-- DATA FOR PROCESSING follows --

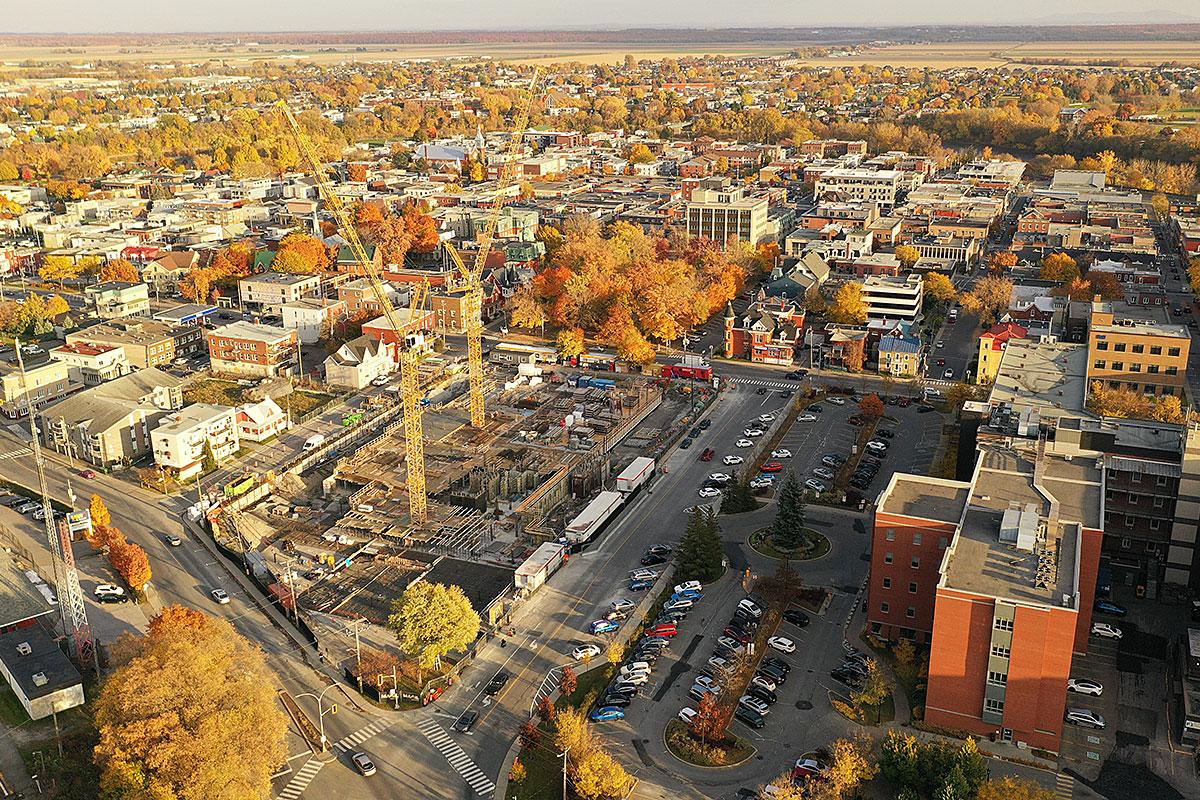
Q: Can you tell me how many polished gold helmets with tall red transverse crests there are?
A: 0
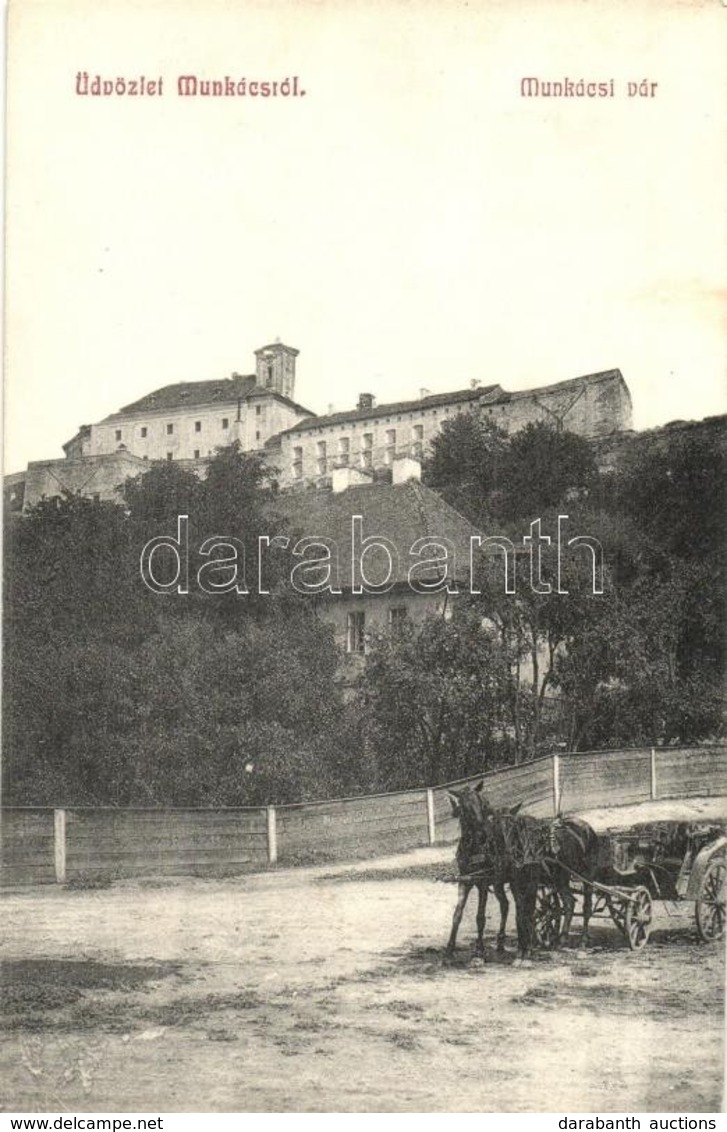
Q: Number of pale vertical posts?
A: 5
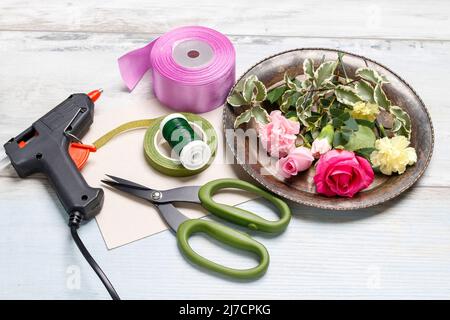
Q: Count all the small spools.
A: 1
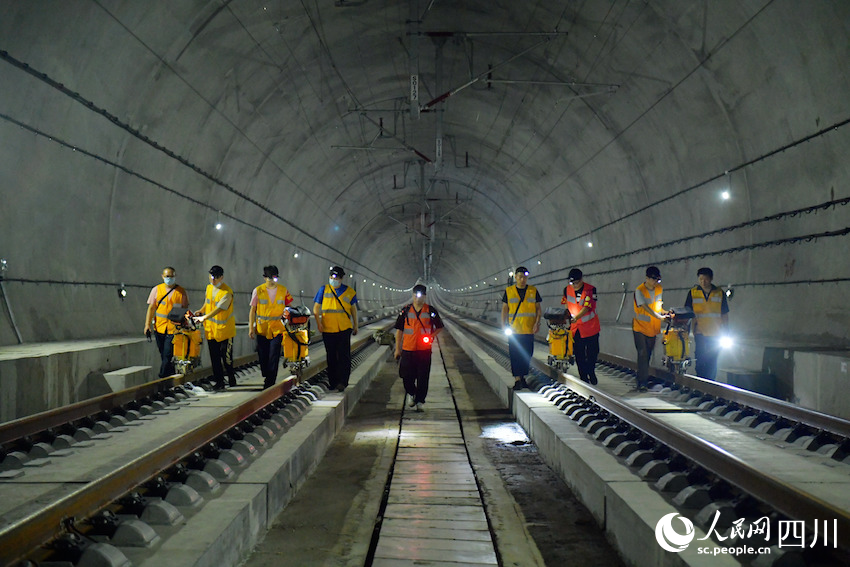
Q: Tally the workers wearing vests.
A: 9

-- DATA FOR PROCESSING concluded --

AIM OF THE TASK: The lines above should be transcribed exactly, with every image removed.

FINISHED EXERCISE:
Q: Can you tell me how many polished gold helmets with tall red transverse crests there are?
A: 0
Q: Number of pale vertical posts?
A: 5
Q: Count all the small spools.
A: 1
Q: Tally the workers wearing vests.
A: 9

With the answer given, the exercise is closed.